WHAT THE TASK REQUIRES:
Each line from the one with "Q: What's the" through the last line below must be written out exactly. Do not copy pictures.

(Dataset entries)
****************************************

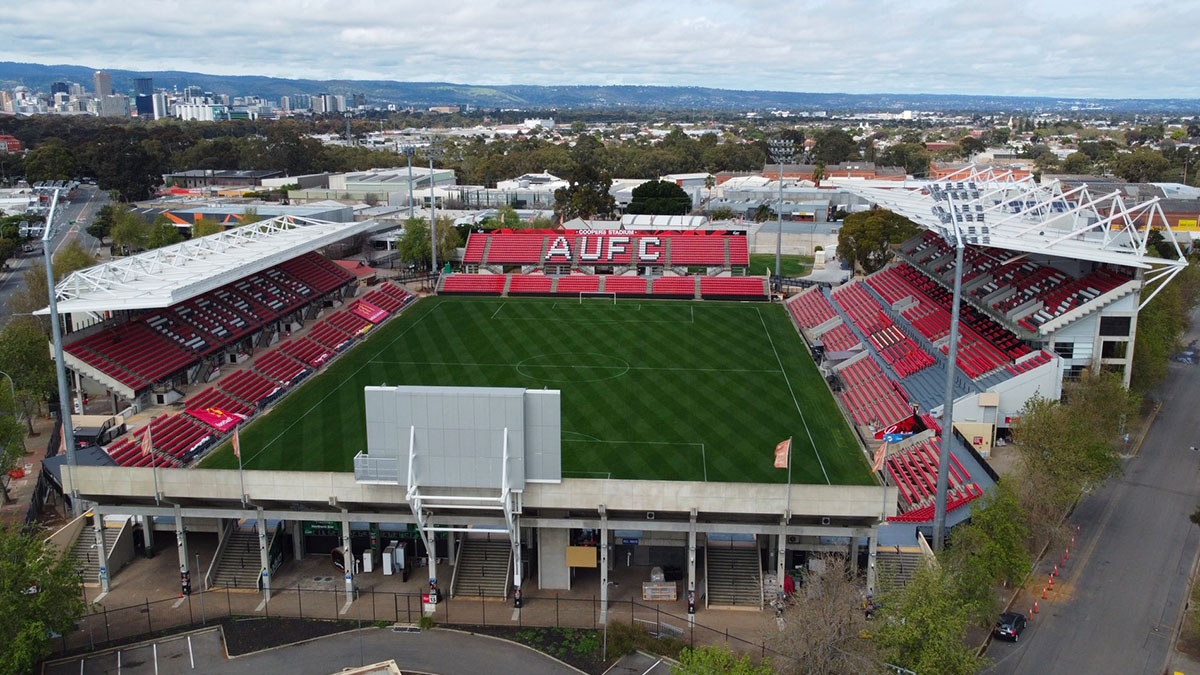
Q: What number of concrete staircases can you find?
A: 5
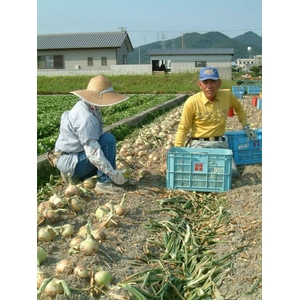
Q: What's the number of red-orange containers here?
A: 2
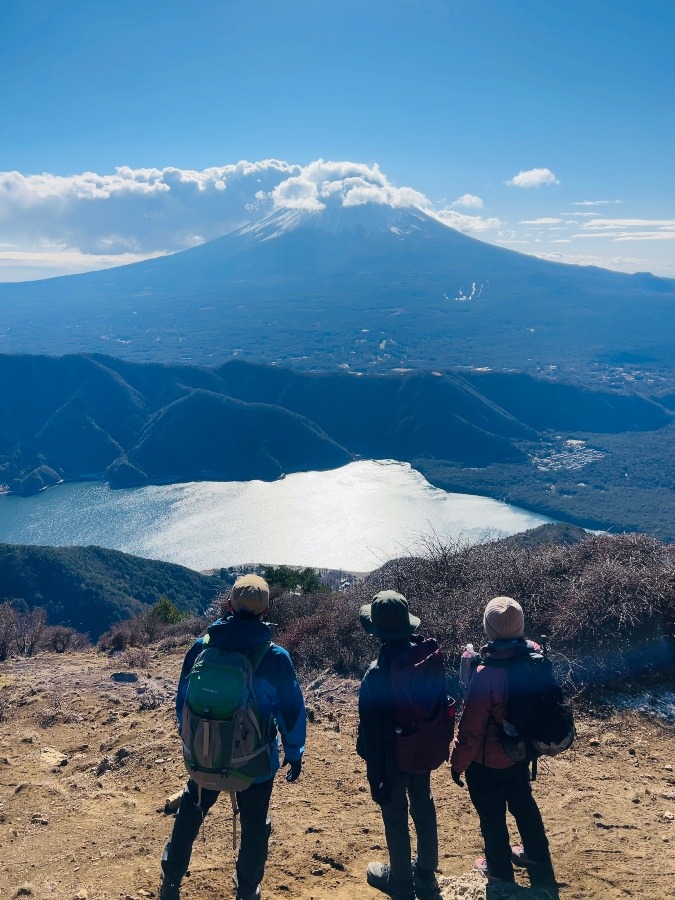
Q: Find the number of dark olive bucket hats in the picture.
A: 1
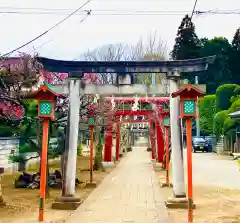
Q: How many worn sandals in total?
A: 0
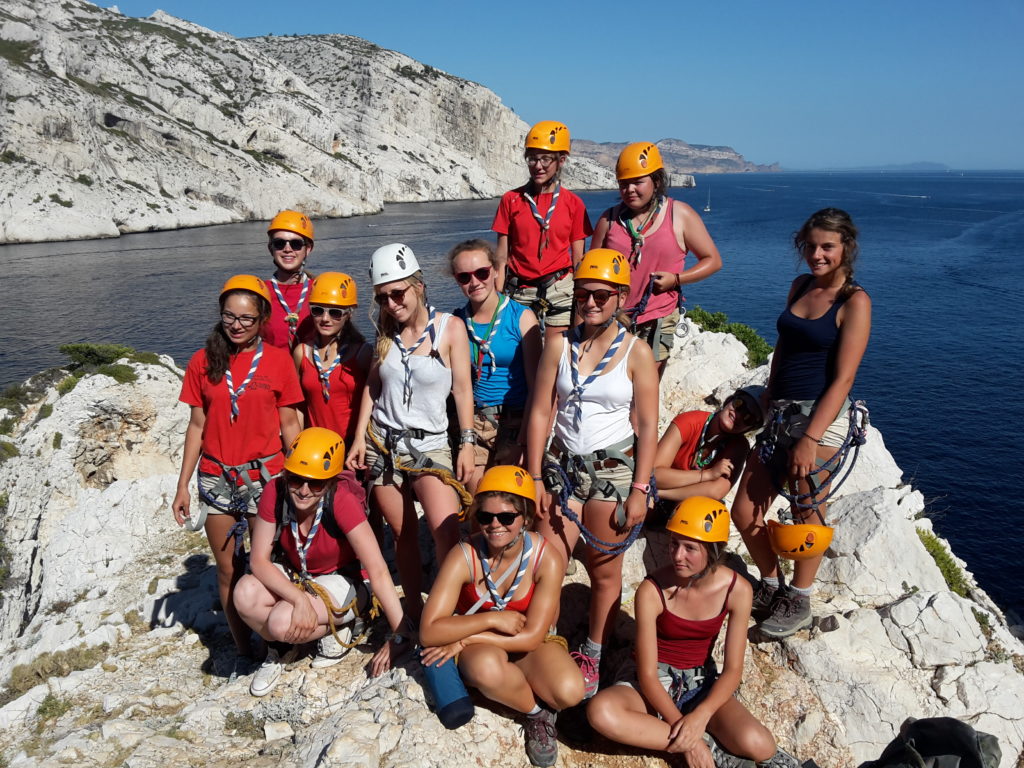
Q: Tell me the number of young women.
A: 13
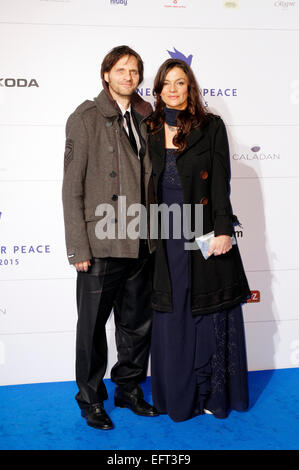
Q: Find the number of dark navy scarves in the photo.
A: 1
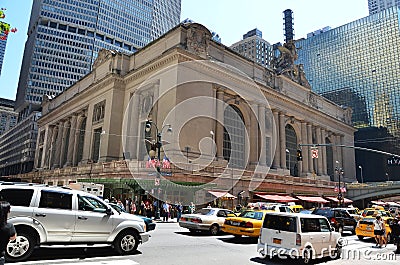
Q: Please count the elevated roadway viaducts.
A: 1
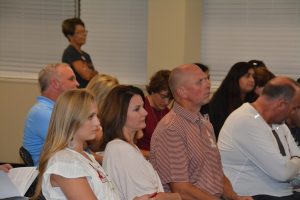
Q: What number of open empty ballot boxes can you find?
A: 0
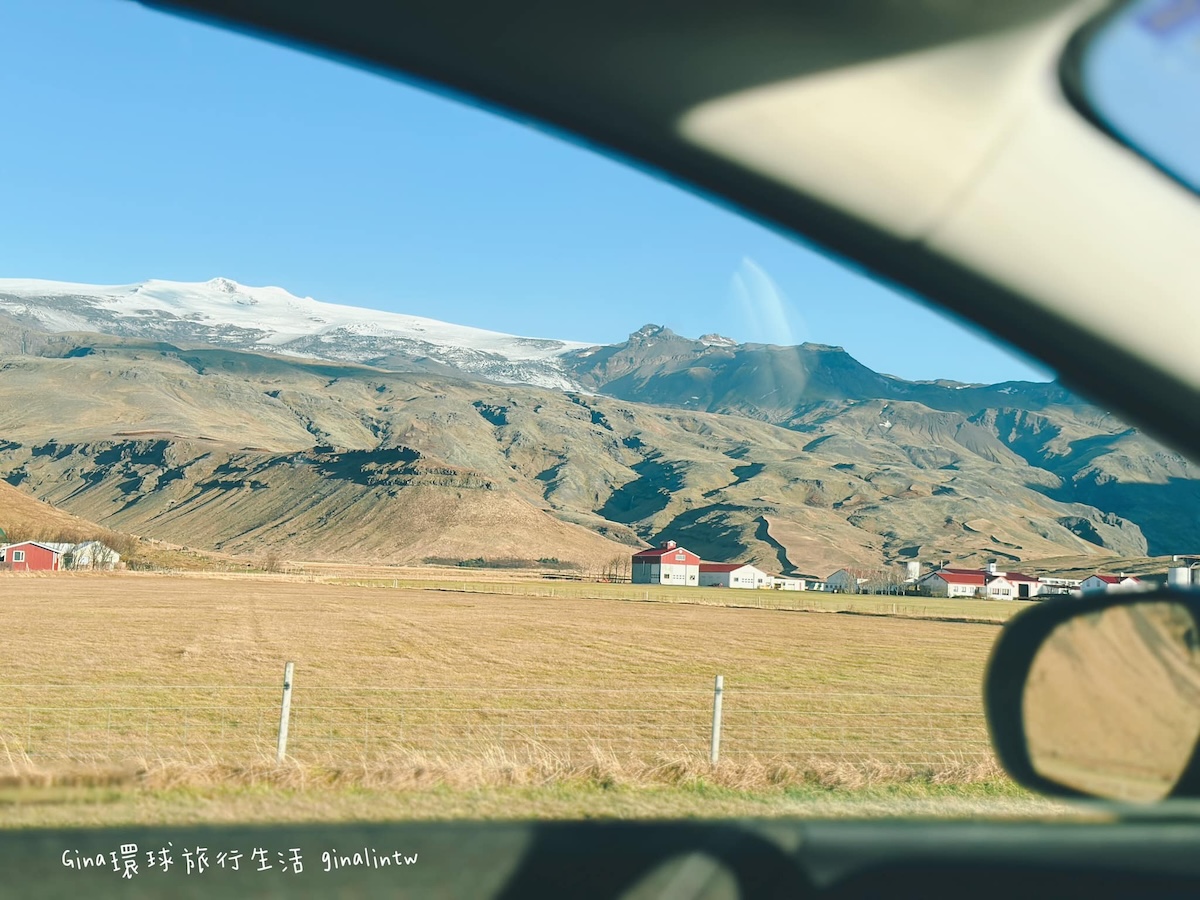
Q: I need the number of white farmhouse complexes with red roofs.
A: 2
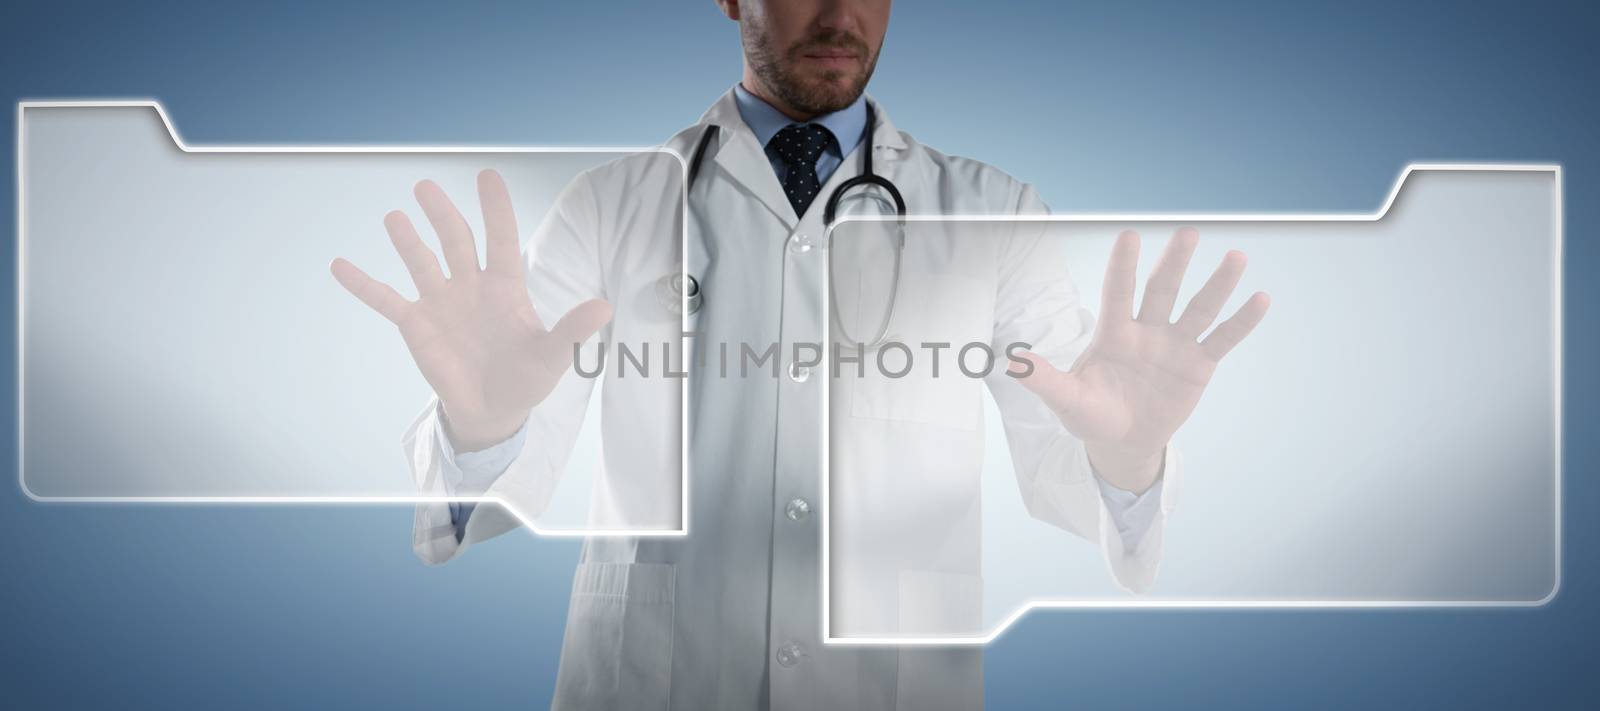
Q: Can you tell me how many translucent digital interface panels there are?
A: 2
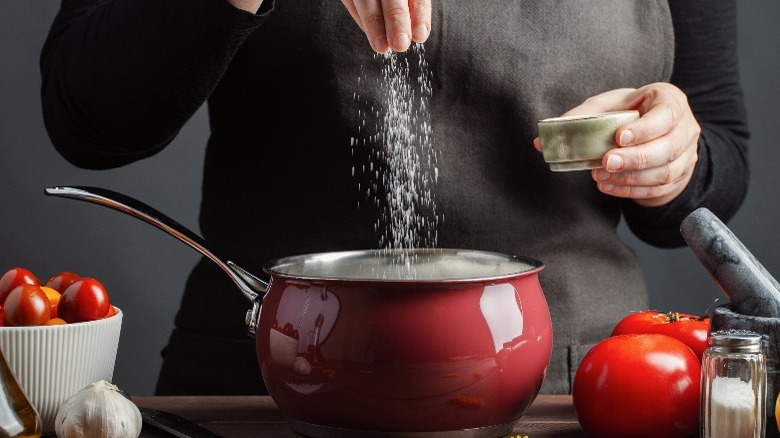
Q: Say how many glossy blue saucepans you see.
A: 0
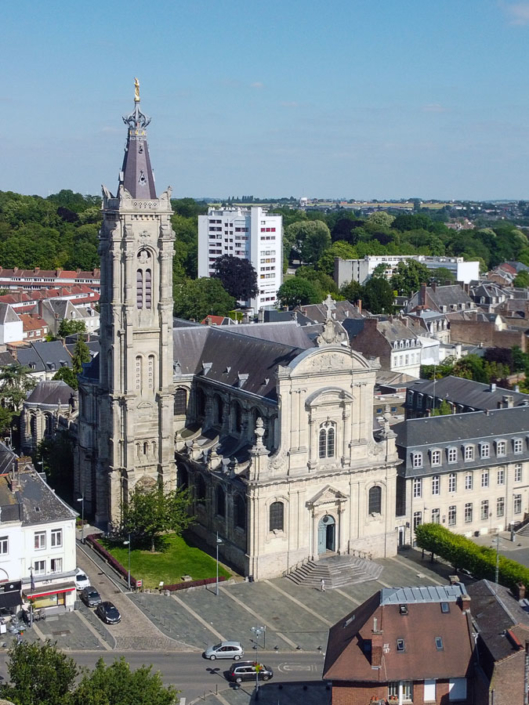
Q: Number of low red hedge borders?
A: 2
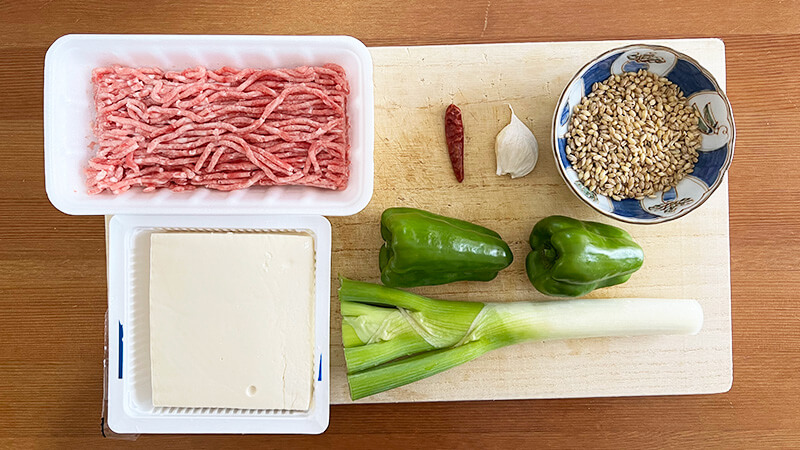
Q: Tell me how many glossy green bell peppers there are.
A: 2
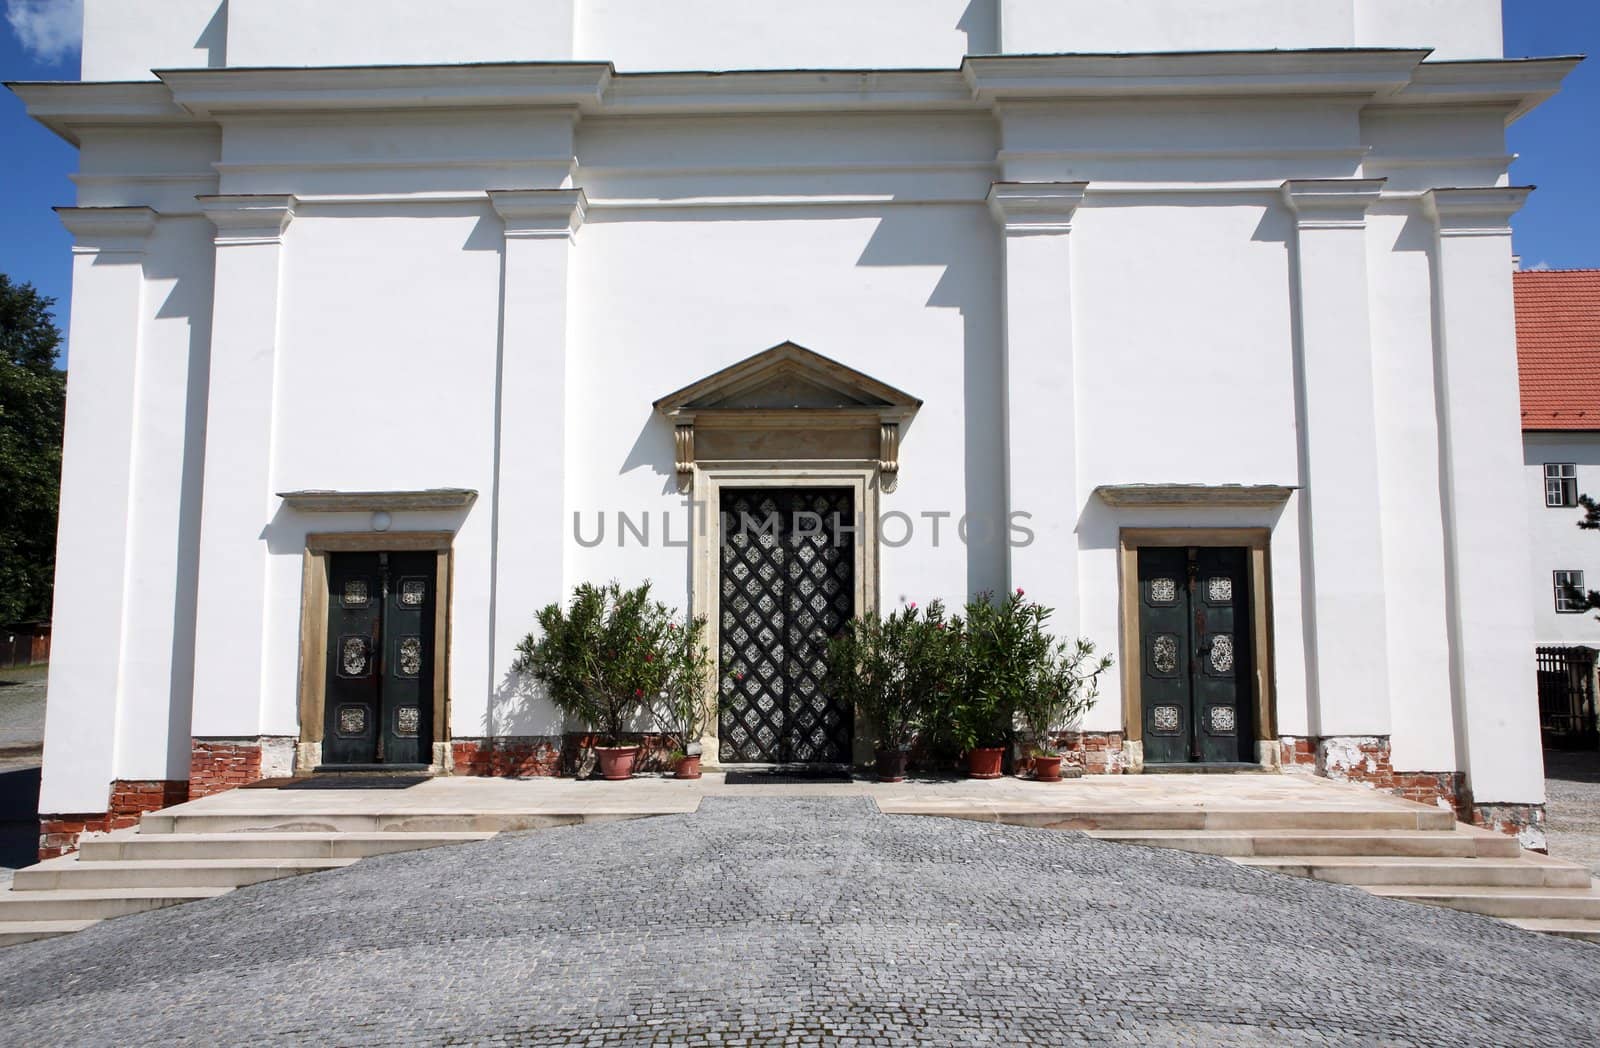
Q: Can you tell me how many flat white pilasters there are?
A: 6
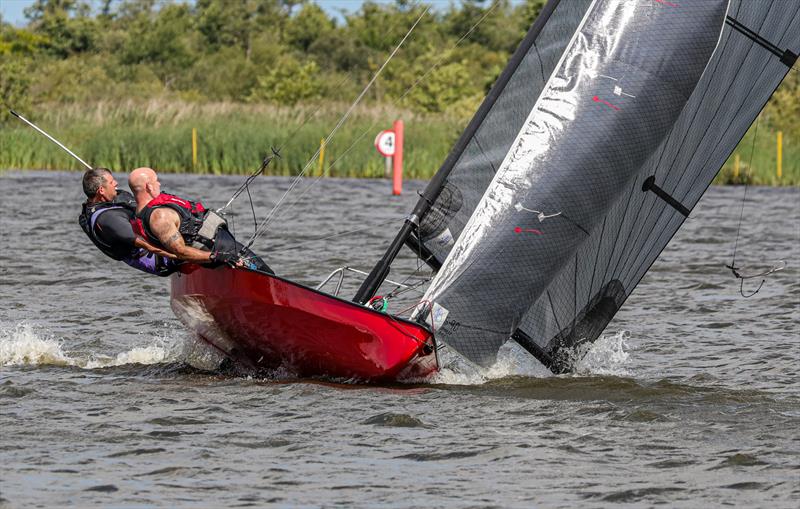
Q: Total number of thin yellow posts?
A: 4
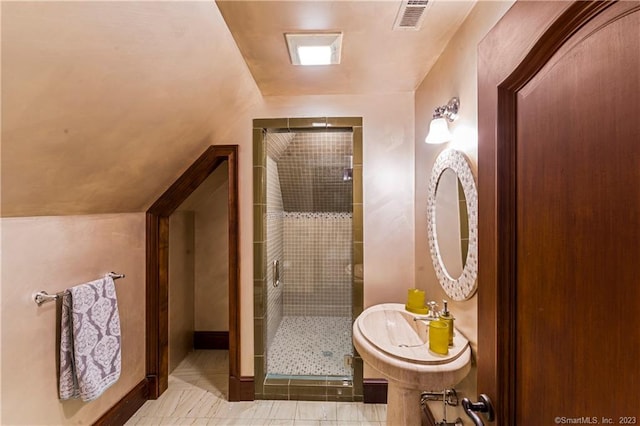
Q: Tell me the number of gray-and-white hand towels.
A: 1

****************************************

TASK SOLUTION:
Q: What's the number of red-orange containers here?
A: 2
Q: Find the number of dark olive bucket hats in the picture.
A: 1
Q: How many worn sandals in total?
A: 0
Q: Tell me the number of young women.
A: 13
Q: Find the number of dark navy scarves in the photo.
A: 1
Q: Please count the elevated roadway viaducts.
A: 1
Q: What number of open empty ballot boxes can you find?
A: 0
Q: I need the number of white farmhouse complexes with red roofs.
A: 2
Q: Can you tell me how many translucent digital interface panels there are?
A: 2
Q: Say how many glossy blue saucepans you see.
A: 0
Q: Number of low red hedge borders?
A: 2
Q: Tell me how many glossy green bell peppers there are.
A: 2
Q: Can you tell me how many flat white pilasters there are?
A: 6
Q: Total number of thin yellow posts?
A: 4
Q: Tell me the number of gray-and-white hand towels.
A: 1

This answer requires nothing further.